There are many ways older people can incorporate movement and exercise into their daily lives. As the National Council on Aging (NCOA) notes, we should all engage in four types of exercise: endurance, strength, balance and flexibility. Fortunately, even some household chores, like cleaning, can help! Some movement is much better than none at all.
No need for anyone to go all Jane Fonda with Lycra and acrobat poses – although wearing leg warmers might be fun! Keep it simple. After checking with their doctor first, an older adult can try to work activities like these into their daily life:
- Endurance: Climbing stairs, dancing, and walking. During the pandemic, people of all ages have taken to walking laps around their house.
- Strength: Lifting weights (books or canned food work fine), lunges, and even vacuuming.
- Balance: Steady yourself at a wall to balance on one foot. Try walking heel-to-toe – which can also be done near a wall for safety. “Get up during every commercial on TV and do an active chore or march in place,” the NCOA suggests.
- Flexibility: Stretching, yoga, dusting, doing laundry.
Think of any movement as something that contributes to your physical health. “Sit less.
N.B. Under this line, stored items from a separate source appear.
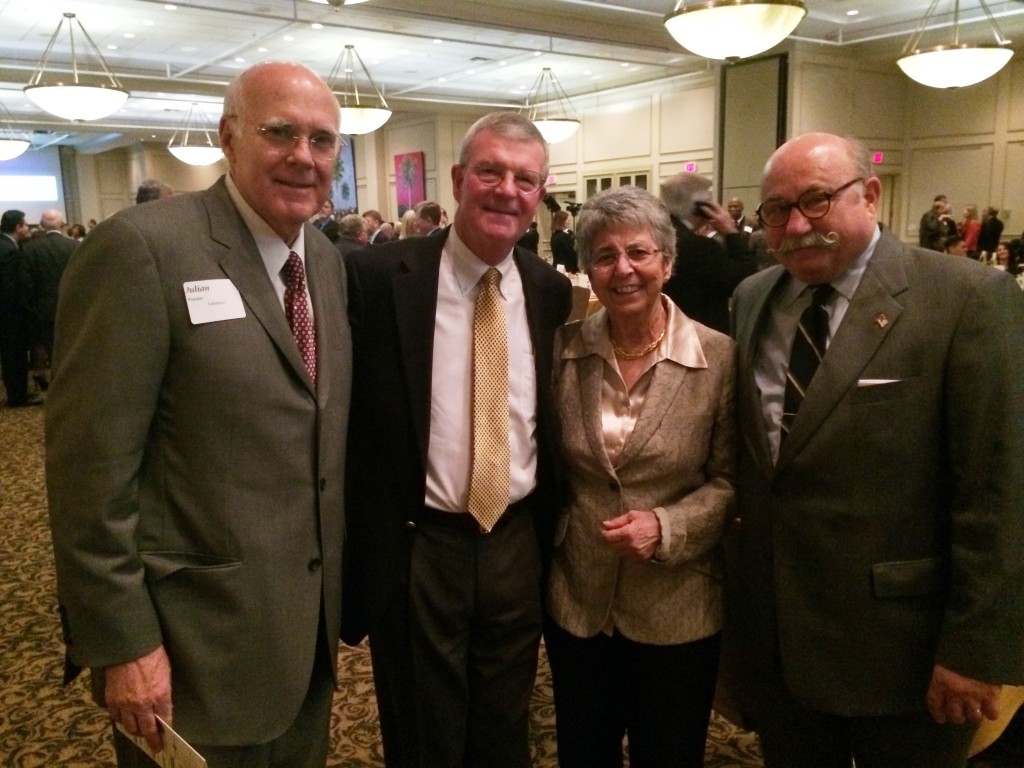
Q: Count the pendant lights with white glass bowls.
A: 8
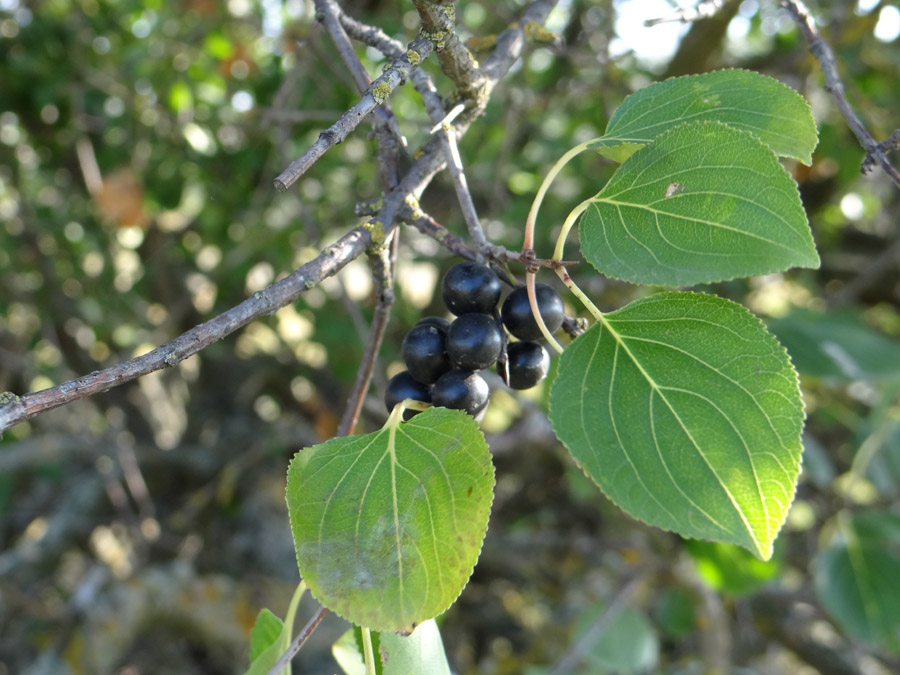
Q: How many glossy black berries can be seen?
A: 8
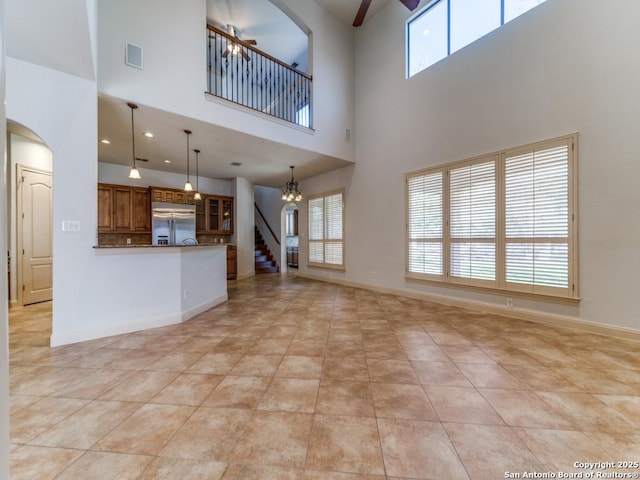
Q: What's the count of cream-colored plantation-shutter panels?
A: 5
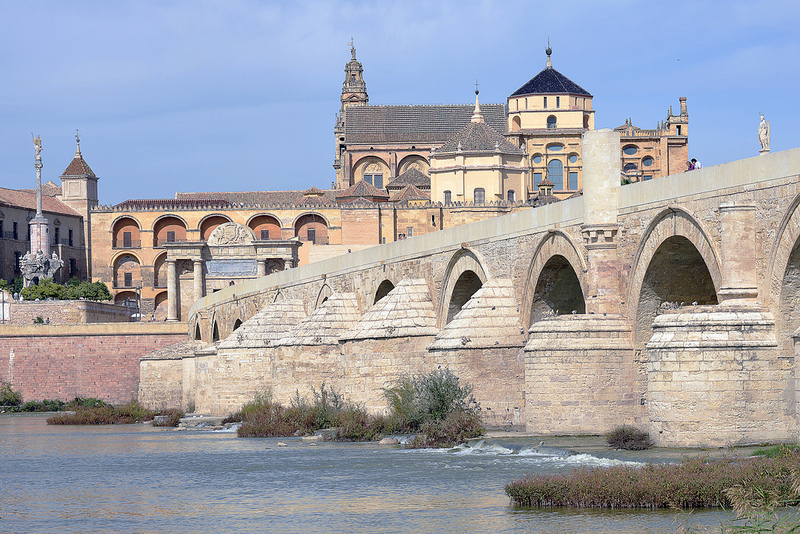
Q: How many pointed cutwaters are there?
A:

Move more,” says the NCOA. “If possible, taking a walk outside is a great way to stay active and enjoy the benefits of fresh air and sunshine.” Older adults who go outside during the winter should remember to wear warm clothes and appropriate shoes – plus wear a mask and maintain 6 feet of distance from other people.
Maintaining physical abilities is a key part of aging well. At LifeCare Advocates, we can provide activity guidance based on needs and abilities, help ensure the home allows for safe movement, and help with in-home recovery from illness or injury. Contact us today.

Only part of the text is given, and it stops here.